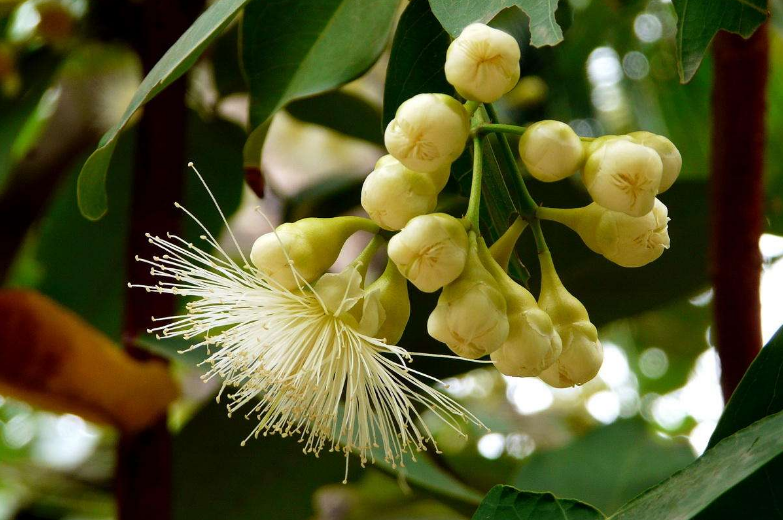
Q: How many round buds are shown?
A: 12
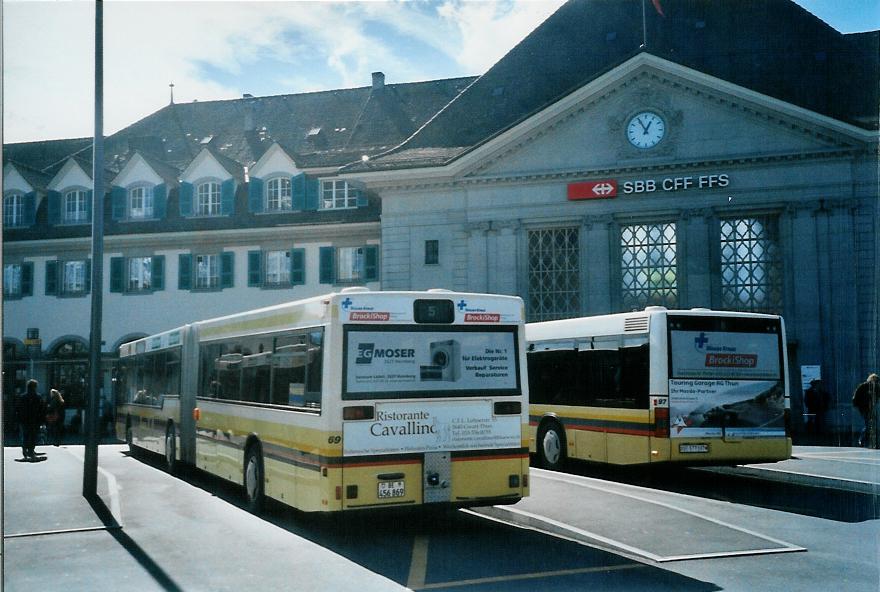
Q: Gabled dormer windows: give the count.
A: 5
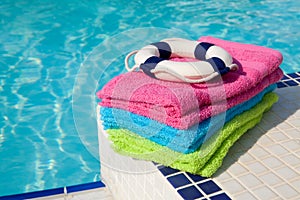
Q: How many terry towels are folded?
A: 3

---

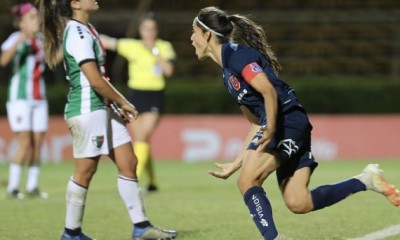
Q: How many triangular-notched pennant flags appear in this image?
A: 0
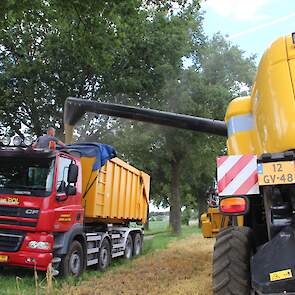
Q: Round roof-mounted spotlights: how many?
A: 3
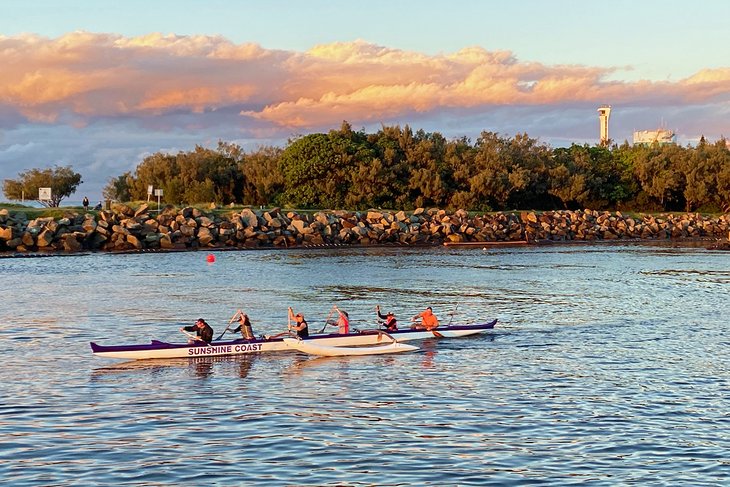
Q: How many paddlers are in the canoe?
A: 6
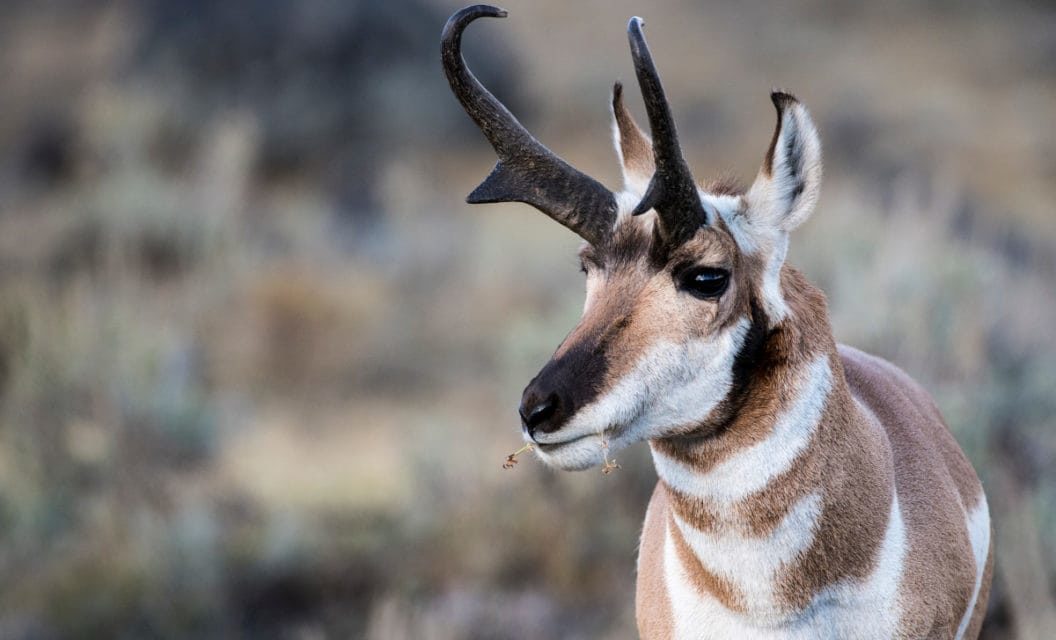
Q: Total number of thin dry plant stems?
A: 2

---

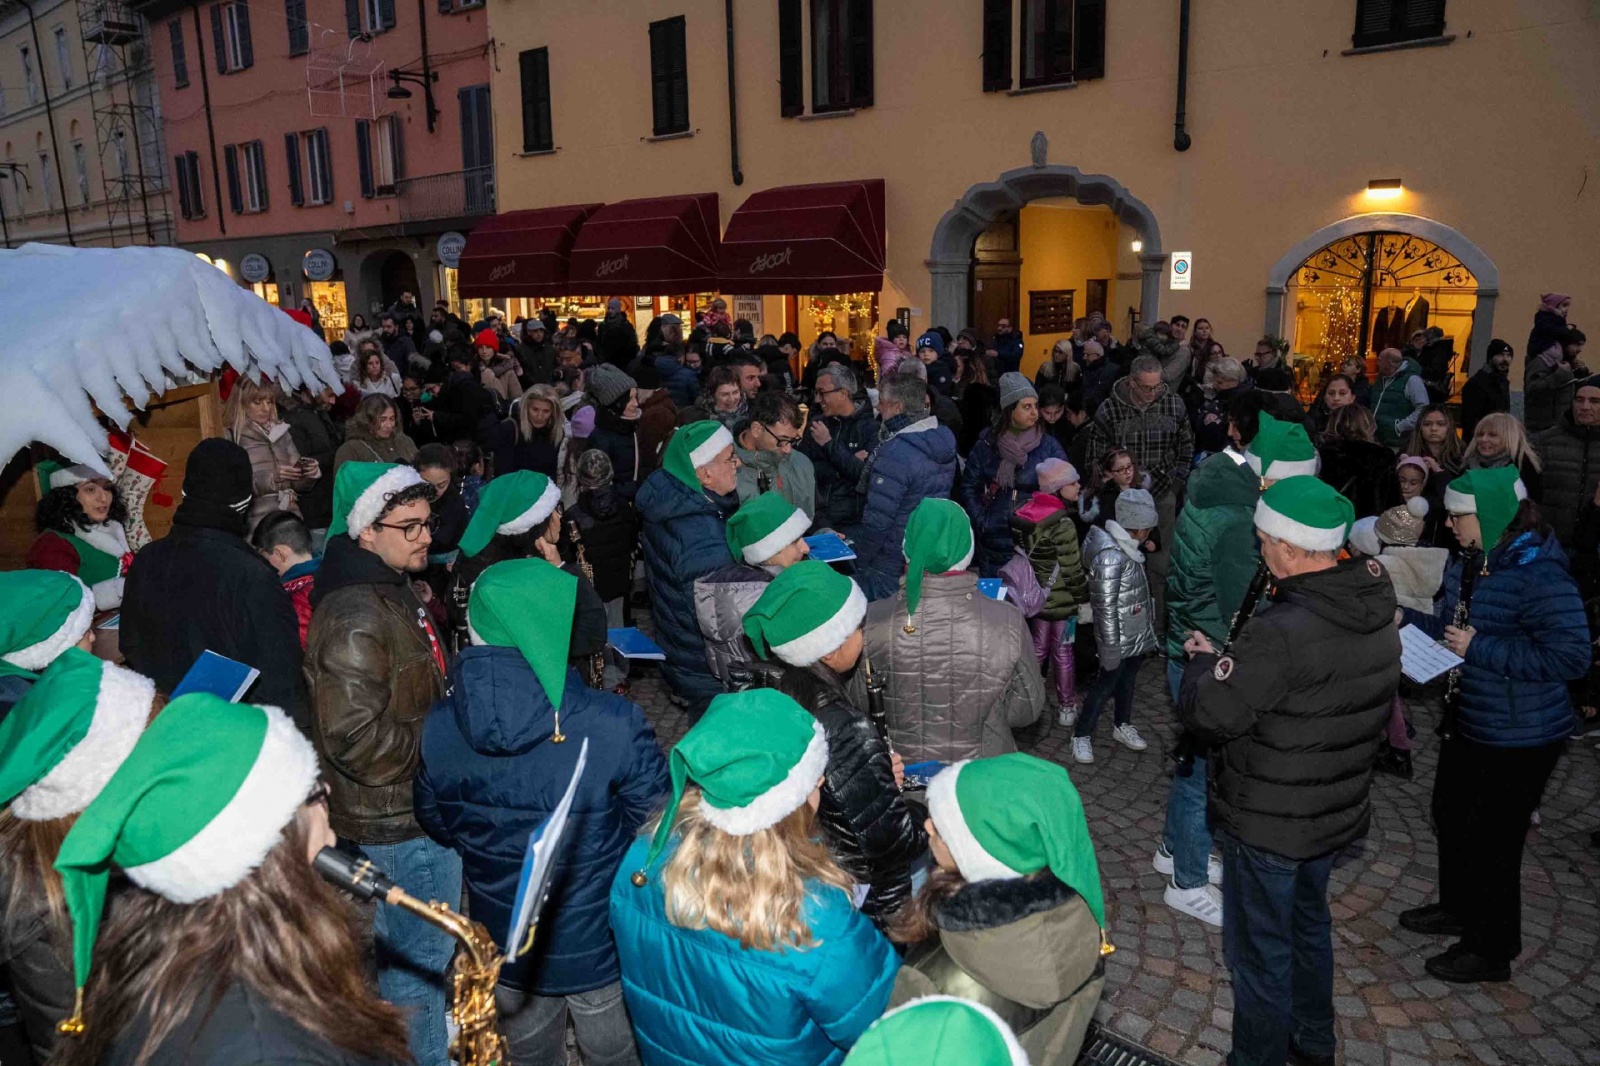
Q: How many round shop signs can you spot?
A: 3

◆ ACTIVITY
Whenever a line in the records contains the word "many", copy that line.

◆ ANSWER AREA
Q: How many round buds are shown?
Q: How many terry towels are folded?
Q: How many triangular-notched pennant flags appear in this image?
Q: Round roof-mounted spotlights: how many?
Q: How many paddlers are in the canoe?
Q: How many round shop signs can you spot?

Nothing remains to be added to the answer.